» Prompt
From the records below, extract all the text exactly and leave the images behind.

(Stored data)
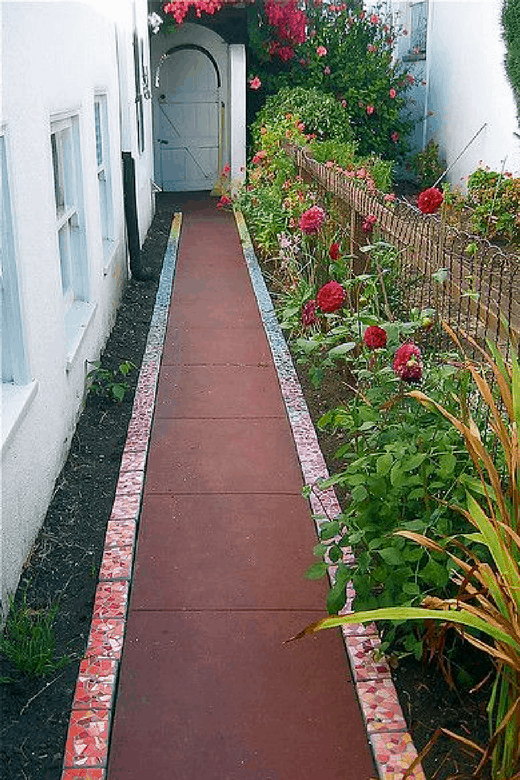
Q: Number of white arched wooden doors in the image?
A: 1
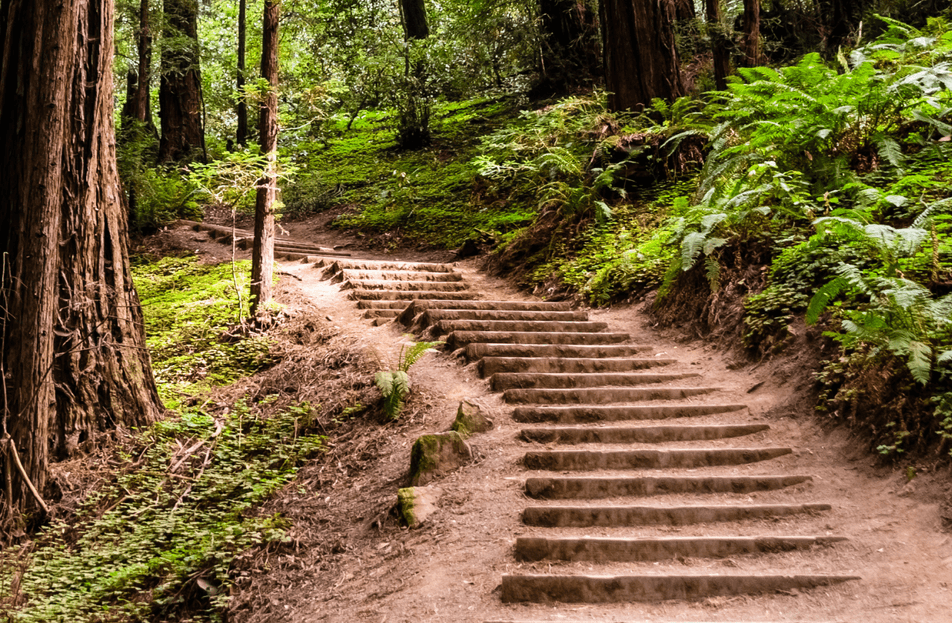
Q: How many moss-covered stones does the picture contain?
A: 3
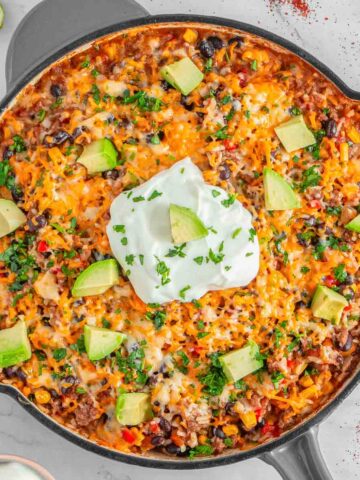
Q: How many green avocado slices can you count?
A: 13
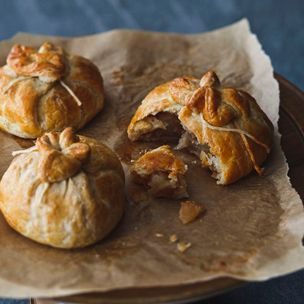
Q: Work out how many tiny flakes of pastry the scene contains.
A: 3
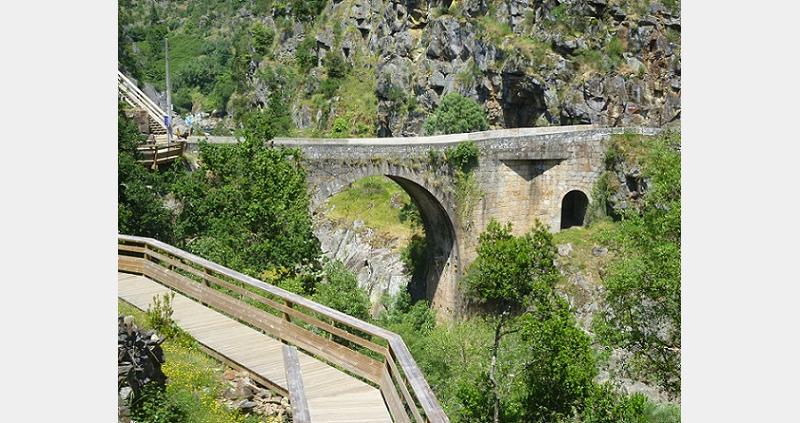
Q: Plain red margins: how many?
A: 0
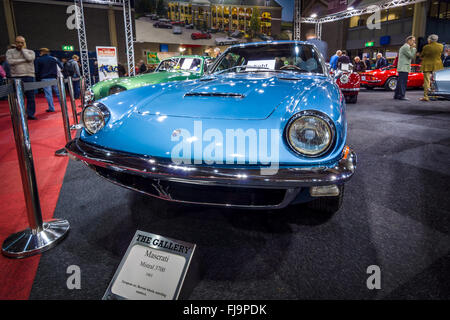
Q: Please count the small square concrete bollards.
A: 0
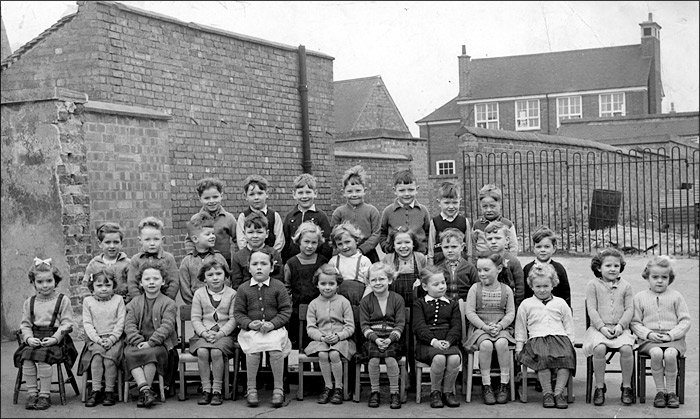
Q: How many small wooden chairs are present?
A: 12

» Written answer
Q: Number of white arched wooden doors in the image?
A: 1
Q: How many moss-covered stones does the picture contain?
A: 3
Q: How many green avocado slices can you count?
A: 13
Q: Work out how many tiny flakes of pastry the scene contains.
A: 3
Q: Plain red margins: how many?
A: 0
Q: Please count the small square concrete bollards.
A: 0
Q: How many small wooden chairs are present?
A: 12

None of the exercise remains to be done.